No Hill Theatre, "Golem", de Amos Gitaï, questões descontínuas

“Para nós, como para Darwich, Mandelstam ou Szymborska, para Jorge Semprun, para Albert Camus, literatura, teatro ou arte, é um lugar de resistência”vem declarar, seus olhos nos olhos do público, O ator Micha Lescot. É nessa profissão de fé louvável, embora muito consensual, que termina Golemo show de Amos Gitai.

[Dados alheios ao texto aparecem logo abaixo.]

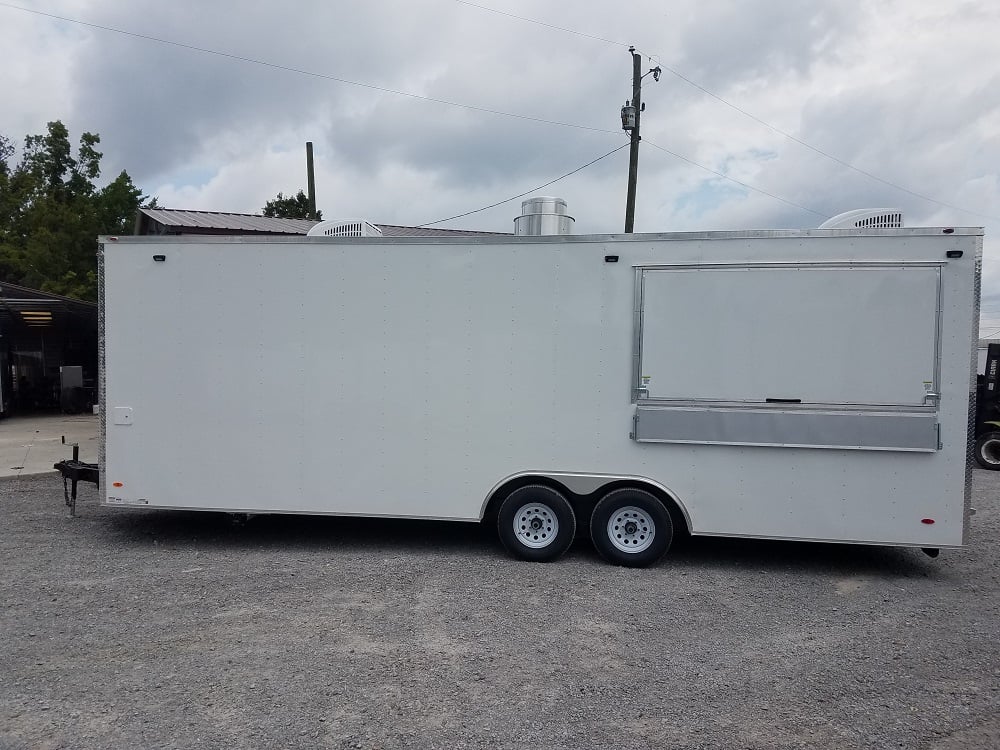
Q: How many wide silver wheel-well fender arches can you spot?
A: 1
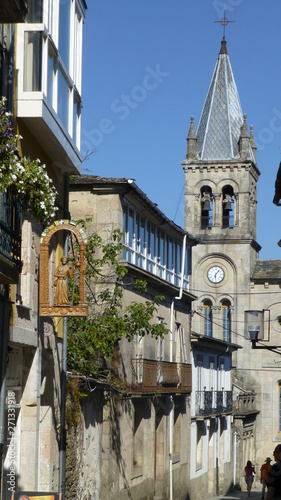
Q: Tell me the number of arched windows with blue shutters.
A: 2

Dois anos depois de apresentar Casao cineasta e diretor israelense reinveste o Théâtre de la Hill, em Paris, com uma criação cujo assunto não é questionável, mas cuja forma envergonha. Inspirado na figura do Golem, a criatura de argila inventou para proteger a comunidade judaica, o artista traz uma dramaturgia costurada com grandes linhas, que gira do autor: um conto para filhos de filhos deIsaac Bashevis Singerbem como os discursos oficiais pronunciados pelo romancista quando ele recebeu o Prêmio Nobel de Literatura em 1978 (“Por que o iídiche?” »»), textos tirados de Joseph Roth, Léon Poliakov e Lamed Shapiro, as biografias dos atores. Este continuum é precedido por um fragmento de Tsilidiretor do diretor filmado em 2014do romance deAharon Appelfeld.